Description of the task
Return every line of the data that contains the string "What".

(Saved data entries)
◇ ◇ ◇ ◇
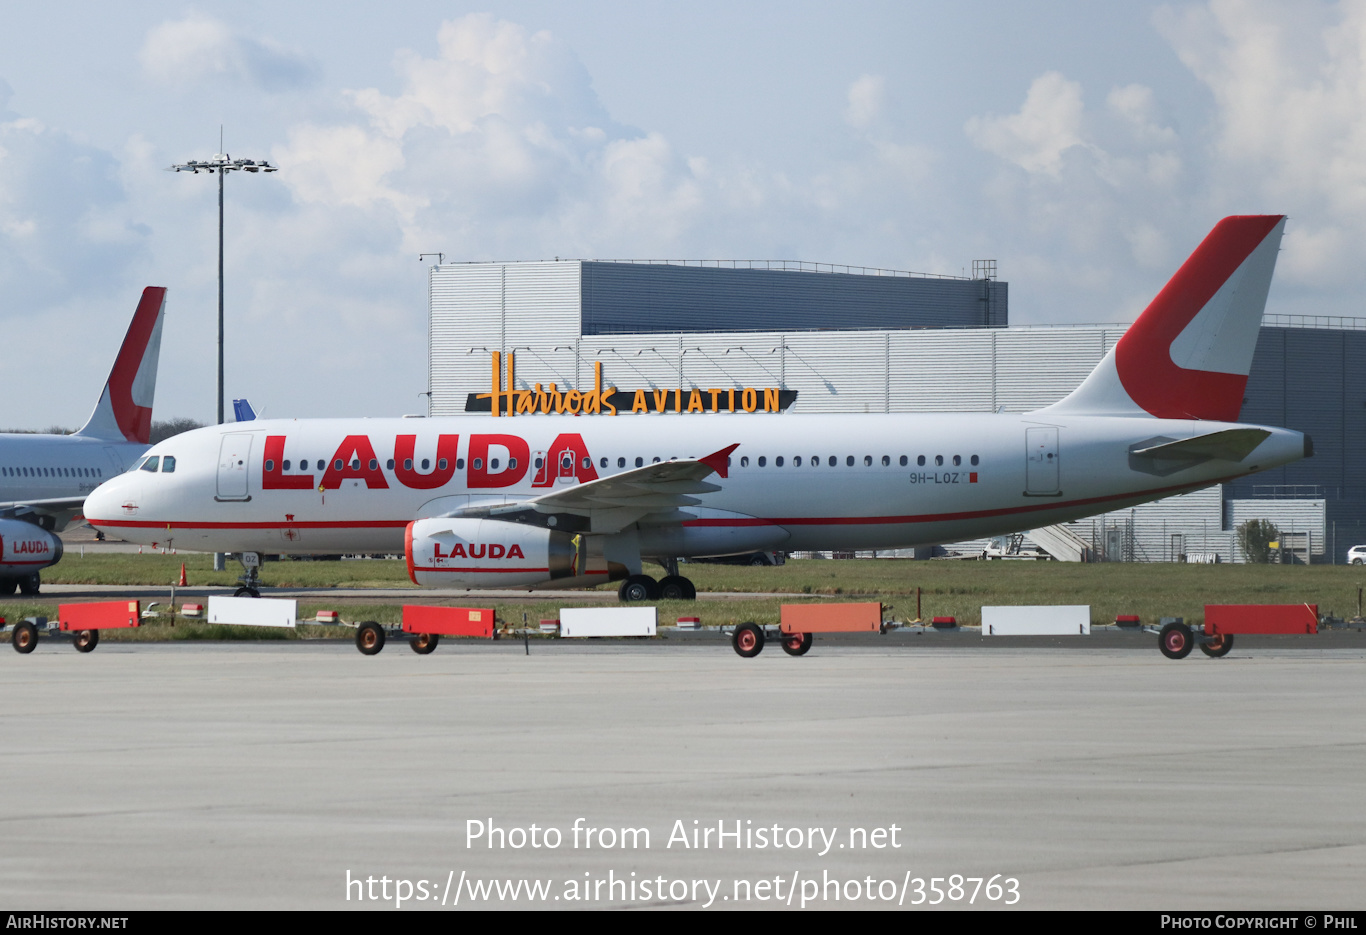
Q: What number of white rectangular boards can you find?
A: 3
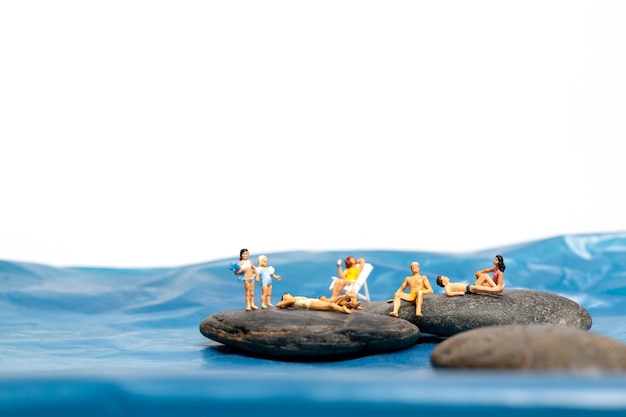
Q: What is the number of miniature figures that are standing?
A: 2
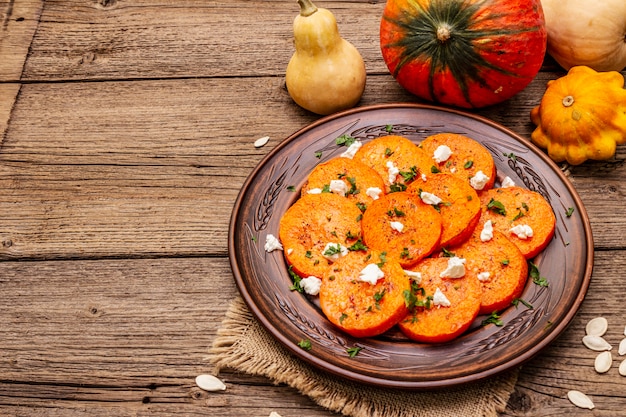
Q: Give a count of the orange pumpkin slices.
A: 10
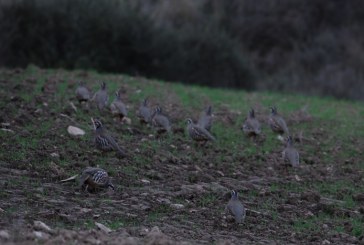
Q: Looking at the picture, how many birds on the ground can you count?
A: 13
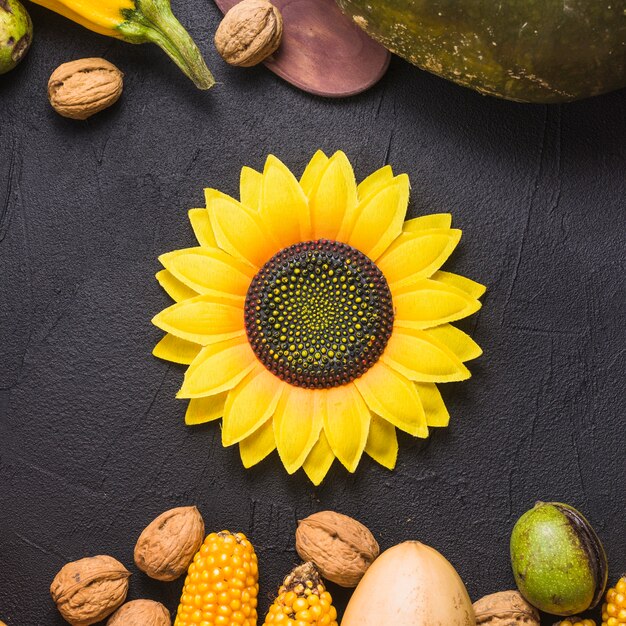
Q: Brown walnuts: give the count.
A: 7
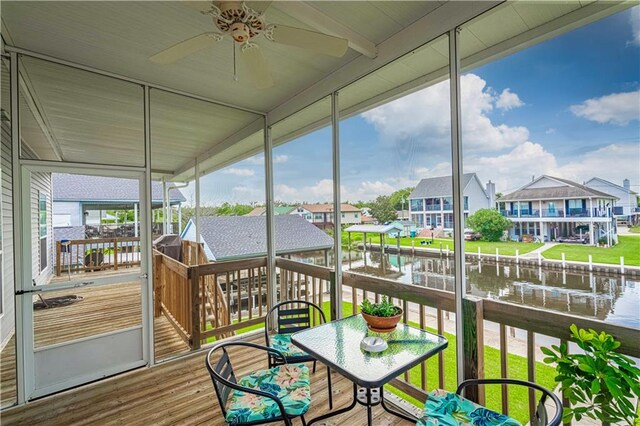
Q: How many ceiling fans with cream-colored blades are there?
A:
◇ ◇ ◇ ◇
Expected output
Q: What number of white rectangular boards can you find?
Q: What is the number of miniature figures that are standing?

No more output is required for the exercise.